MATERIAL PROVIDED:

┄┄┄┄┄┄

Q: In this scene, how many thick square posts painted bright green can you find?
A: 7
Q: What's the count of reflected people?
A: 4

┄┄┄┄┄┄

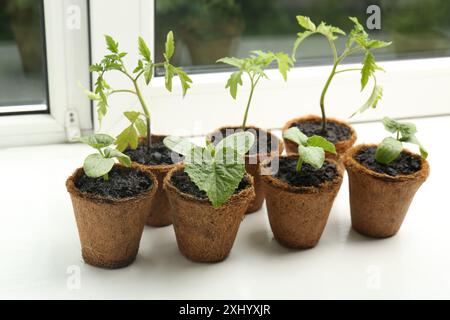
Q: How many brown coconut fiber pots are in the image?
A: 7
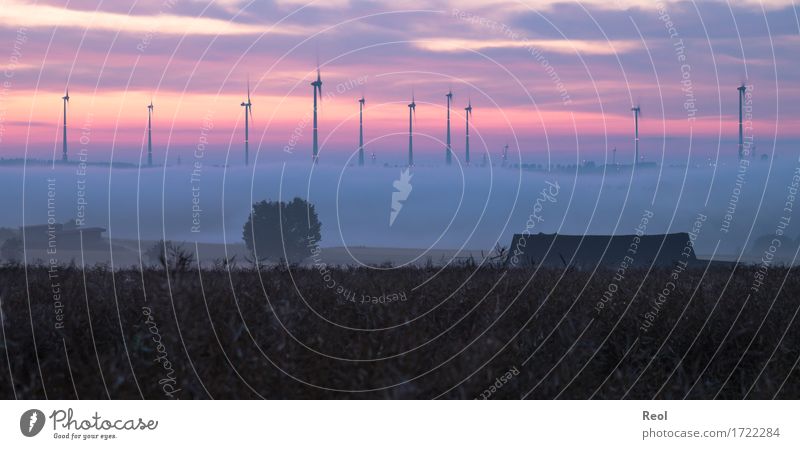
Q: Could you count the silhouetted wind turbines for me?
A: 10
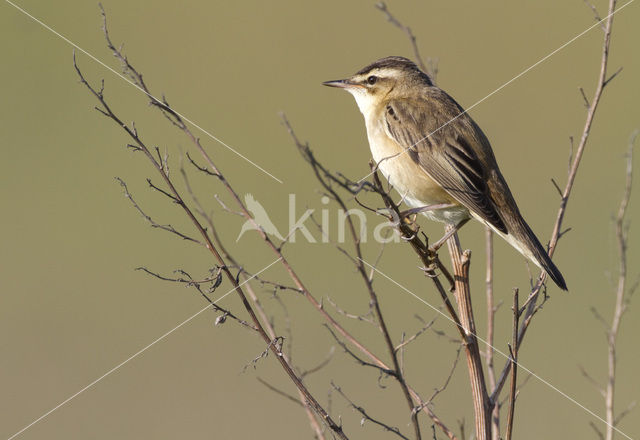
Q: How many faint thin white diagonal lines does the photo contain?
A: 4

┄┄┄┄┄┄

TASK TO COMPLETE:
Take every line from the listing above that includes the word "count" and copy it.

EXERCISE RESULT:
Q: What's the count of reflected people?
Q: Could you count the silhouetted wind turbines for me?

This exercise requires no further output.